APR, which is the acronym for Annual Percentage Rate, is the extra reward or value gotten by crypto investors when they make their cryptocurrencies available to be loaned out.
APR might sound like what you know as interest rates but it is more than that. An APR is the interest rate plus other fees that borrowers or loan takers must pay for the loan collected.
The interest rate is what a loan taker will pay, excluding any additional charges or fees, for money borrowed. While APR is what the loan taker will pay, including all the fees, for using money borrowed.
Types of APR
Exchanges, just like traditional financial institutions, majorly offer two types of loans – Fixed loans and Flexible loans. Hence there are fixed and variable APR types.
Fixed APR stays the same and is not affected by any kind of fluctuation. Fixed APR is applied on staked cryptocurrencies that are locked away and cannot be withdrawn at any time, not until the end of the staking period.
Variable APR fluctuates according to fluctuations in interest rates caused by changes in the market. A decreasing market trend will mean a lower interest rate resulting in a cheaper loan with a low APR. But whether or not it is beneficial to a loan provider or a loan taker depends on the future interest rate trend and the interest rate at present or the time of loan collection.

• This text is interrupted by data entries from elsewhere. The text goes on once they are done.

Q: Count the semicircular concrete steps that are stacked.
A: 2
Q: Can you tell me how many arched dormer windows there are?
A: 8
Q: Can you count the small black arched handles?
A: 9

Calculating APR on PancakeSwap
LP reward is calculated as thus
First of all, look out for the total liquidity and the trading volume, the 24-hour trading volume is what you will find. For this let’s assume:
Liquidity: $370.2M
Volume 24H: $80.55M
Since APR is a yearly fee, the trading volume to be used in calculation has to be the trading volume for a year. The estimated fees for a year will be the trading volume fee over 24 hours multiplied by 365 days.

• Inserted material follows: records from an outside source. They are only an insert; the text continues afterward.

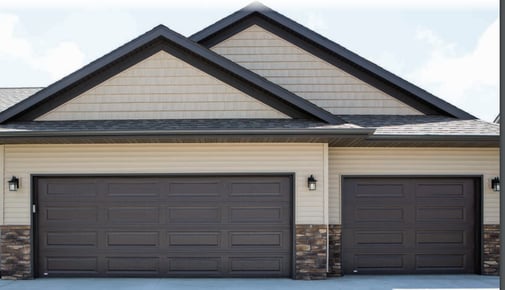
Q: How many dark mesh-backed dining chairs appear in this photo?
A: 0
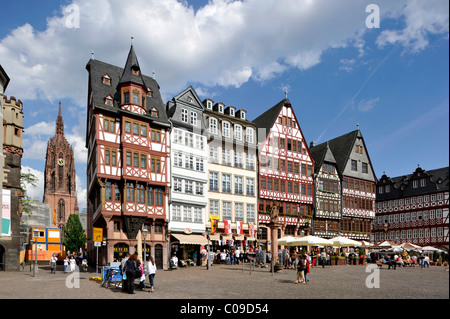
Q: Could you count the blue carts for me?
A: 1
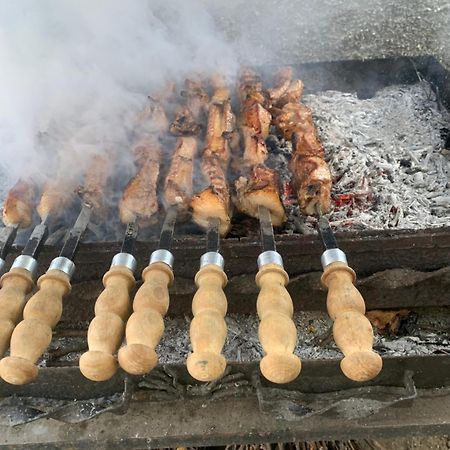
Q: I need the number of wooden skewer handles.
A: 7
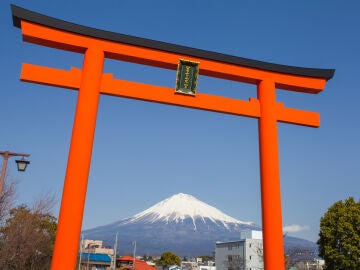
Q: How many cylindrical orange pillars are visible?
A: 2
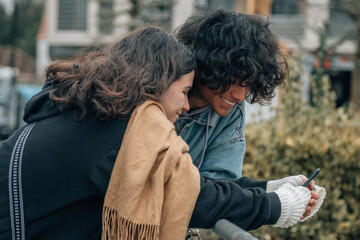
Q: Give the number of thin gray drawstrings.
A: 1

Considering that fees on PancakeSwap are 0.17%, and the 24-hour trading volume we are looking at is $80,550,000.
24-hour trading volume fees will be
$80,550,000 * 0.17% = $136,935
The estimated fee in a year based on the current 24H trading volume will then be
$136,935 * 365 = $49,981,275
Now to get the APR, the yearly fee is divided by the total liquidity of the pool
$49,981,275 ÷ $370.2M = 0.135
APR is a calculated percentage, so multiply by 100. So we have
0.135 * 100 = 13.5% APR
Frequently Asked Questions (FAQS)
Q1. What is the fee on PancakeSwap?
Token swaps done on PancakeSwap come with a 0.25% exchange fee of which 0.17% amounts to the earnings rewarded to providers of liquidity. 0.05% is used to buy CAKE and burn while the remaining 0.03% ends up in PancakeSwap Treasury.

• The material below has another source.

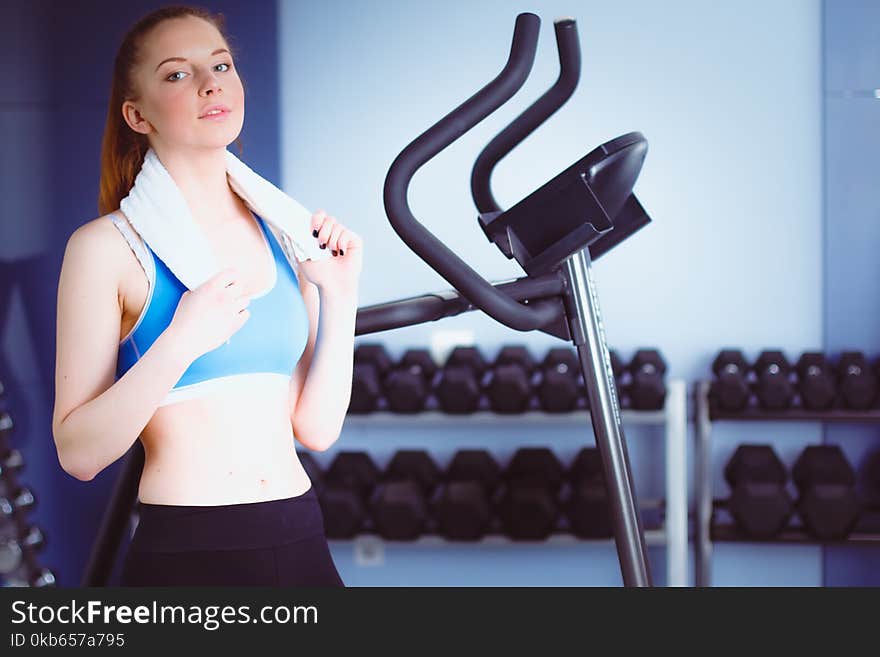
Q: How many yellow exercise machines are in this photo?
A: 0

Q2. How does PancakeSwap farm work?
To participate in Yield Farming on PancakeSwap you need LP tokens to be able to enter a farm. Each farm has a unique LP token and only accepts that exact token. For example, the CAKE-BNB token for the CAKE – BNB farm.
To earn LP tokens, you need to provide liquidity for the LP token trading pair in question. By so doing, you earn the LP tokens as rewards
Q3. What does PancakeSwap multiplier mean?
The multiplier on PancakeSwap is the number of rewards allocated per block to a yield farm. It is simply a number that multiplies the farm rewards. So for each block on the farm, a multiplier will give you an idea of the amount of CAKE that would be rewarded for it. A 40X multiplier, therefore, means, you are getting 40 times of whatever is the rewards per block on that farm.
Q4. Is yield farming safe?
Everything comes at a risk and Yield farming is not left out. We are talking of a permission-less environment governed by smart contracts. Yield farming is very safe but there is a possibility that some DEX might have poorly coded smart contracts and become targeted by hackers, leading to loss of your funds. So do proper research before investing anywhere.
Final Thoughts
Crypto is highly volatile, changing in value now and then. The interest rate charged on loans also increases and decreases as the value of the asset varies. As a loan taker, If a potential increase in interest rates is foreseen, getting a loan that has a fixed APR attached to it at a time of low interest would be in your best interest. Any increase in interest rates will not affect the current APR.